Likewise, General Eisenhower had kept any hint of resentment of the British concerning higher paid American soldiers, who spent freely and noisily in the towns of England, from doing any significant harm to esprit de corps. Everyone in England gave praise to the General whom they now called "Ike".

Samuel Grafton writes with disdain of the Texas plan afoot to nominate an independent slate of electors who would vote as they wished, regardless of the popular vote, should the Democratic Party not accede to the wishes of Texans regarding civil rights and states rights, opposing the former, upholding the latter. South Carolina had also made the same pledge. Mr. Grafton does not say so, but Mississippi Democrats had been reported to have determined likewise, and Georgia also was considering such a move.

He believes that the movement would get nowhere, finds it emblematic of such minds that they had to resort to tampering with quaint and anachronistic Constitutional formalities to try to achieve their anachronistic goals of thwarting progress. "If states' rights don't get you, the Electoral College must!"

Drew Pearson also looks at the Texas revolt, ferreting out its sources. As he had previously indicated in his column, it led back to Jesse Jones, Secretary of Commerce, and Will Clayton, the Administration's post-war liquidation manager, as well as to the big oil companies, including Sun Oil, Humble Oil, a part of Standard of New Jersey, and Sinclair.

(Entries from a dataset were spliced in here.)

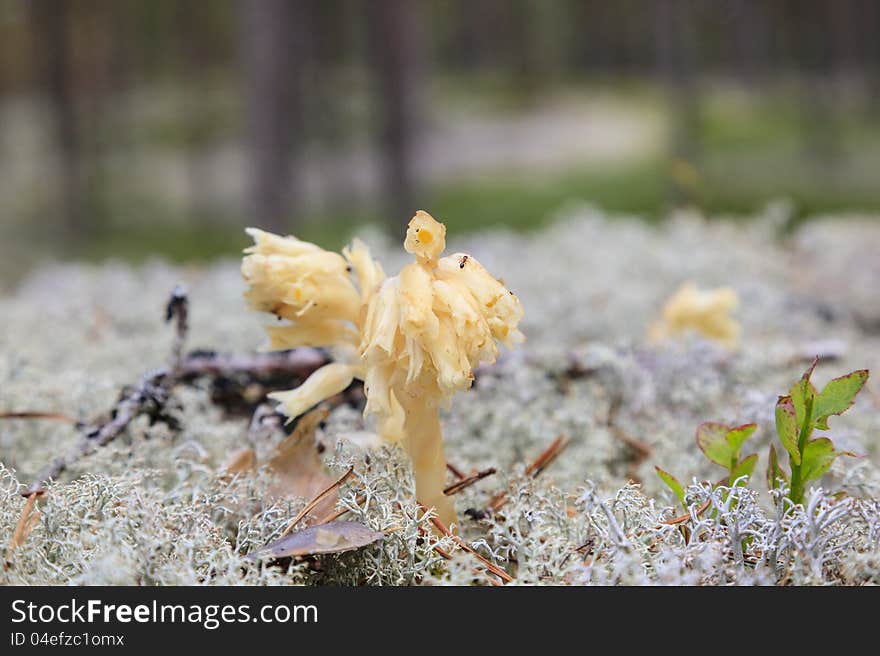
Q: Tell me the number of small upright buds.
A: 1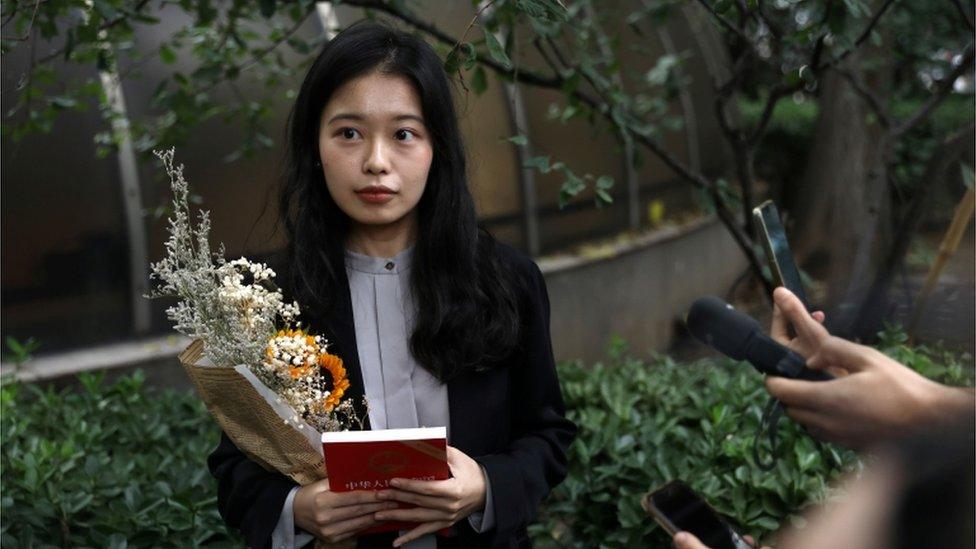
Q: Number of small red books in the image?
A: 1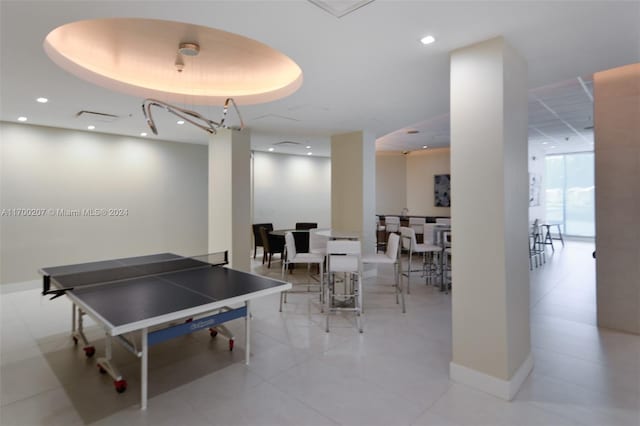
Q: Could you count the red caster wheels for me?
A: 6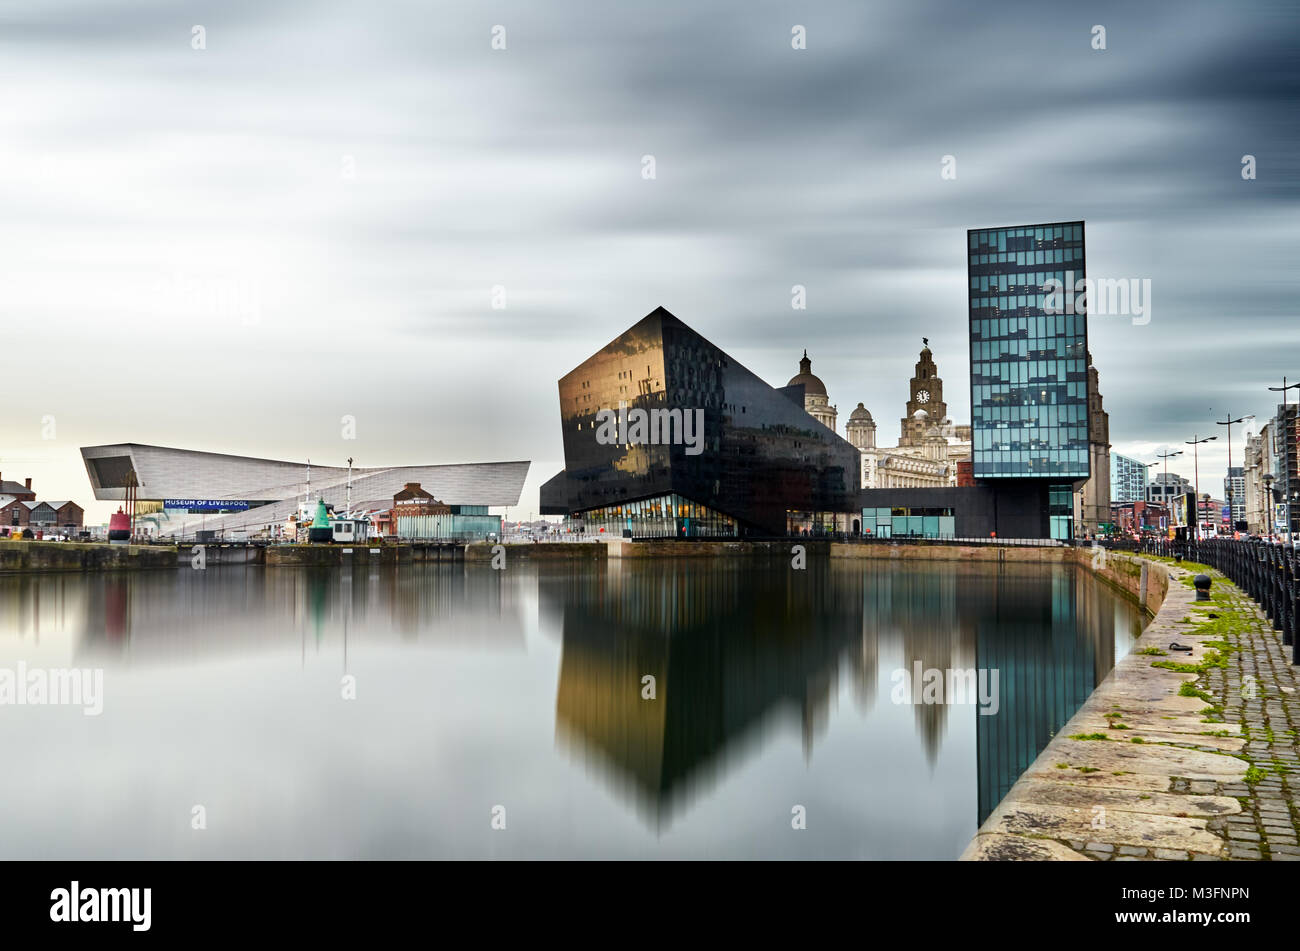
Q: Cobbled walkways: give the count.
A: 1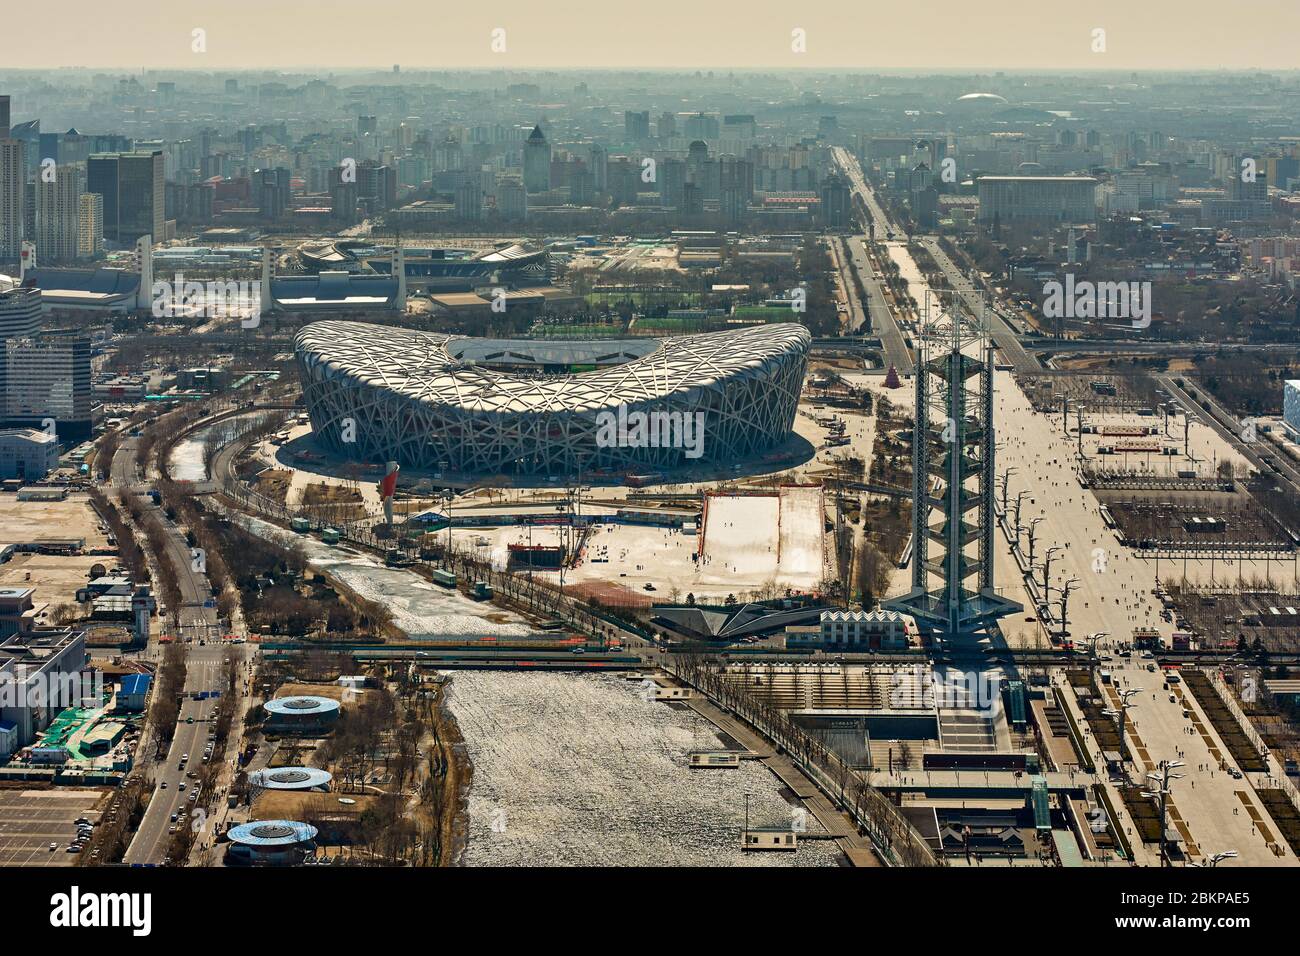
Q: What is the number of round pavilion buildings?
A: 3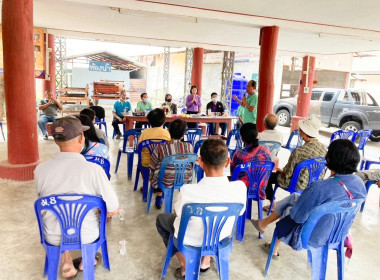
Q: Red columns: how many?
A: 5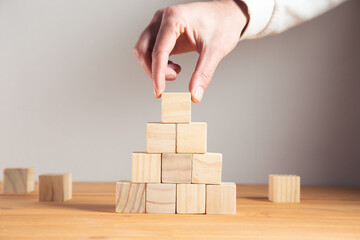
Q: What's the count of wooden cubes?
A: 13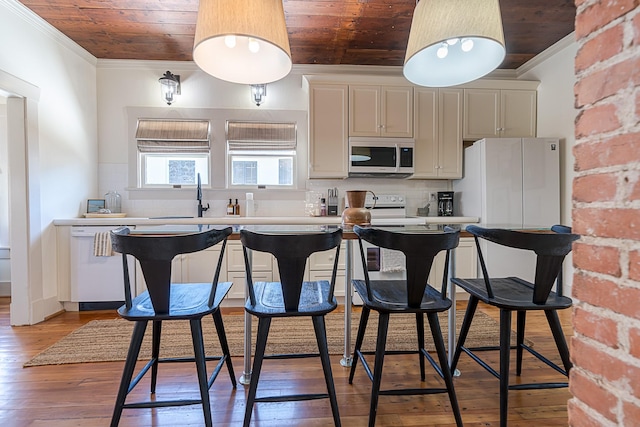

The nephew of Jesse Jones had been instrumental in starting the movement, and this nephew, who managed Mr. Jones's business assets in Texas as his attorney, was said to do nothing without his uncle's complete accord. Likewise, the proxies for Will Clayton in fomenting the revolt were his attorney and the chairman of the large cotton exchange of which Mr. Clayton was a partner.

Thus far, it was reported that the President was too busy with the D-Day invasion to confront Mr. Jones and Mr. Clayton regarding the potential cleavage in the Party.

Mr. Pearson next turns to the regular Monday night meeting had with the President by several Democratic and Republican Congressmen as it occurred June 5. The President gave no hint that the D-Day invasion was nigh but Congressmen present wondered as to why the President's hand was shaking when he lit his cigarette. "Assistant President" James Byrnes explained to them that he had a lot on his mind.

In a grim bit of macabre theater, perhaps grotesque in hindsight, Congressman Francis Walter of Pennsylvania presented the President with a letter opener made from the forearm of a dead Japanese soldier from the Pacific. As the Congressman apologized for not being able to provide more of the skeleton, the President accepted the gift in high spirits and indicated his certainty that there would be more such gifts in the future. "This is the kind of gift I like," wryly spoke the President.

Nevertheless, he would not touch it, turning the artifact over with his own metal letter opener and summoning James Byrnes and White House Assistant Jim Barnes to take a look at it.

Whether it was formed from the ulna or radius was not imparted.

Next, no doubt, someone would think to provide him a German's humerus fashioned into a billy-club.

We ask again: what so bad in Greensboro was it about the man having his second cousin chew on a little bit of cat flesh as punishment for having drowned the cat?

Alas, poor Yorick...

A man may fish with the worm that hath eat of a
king, and eat of the fish that hath fed of that worm.

Let Hercules himself do what he may,
The cat will mew and dog will have his day.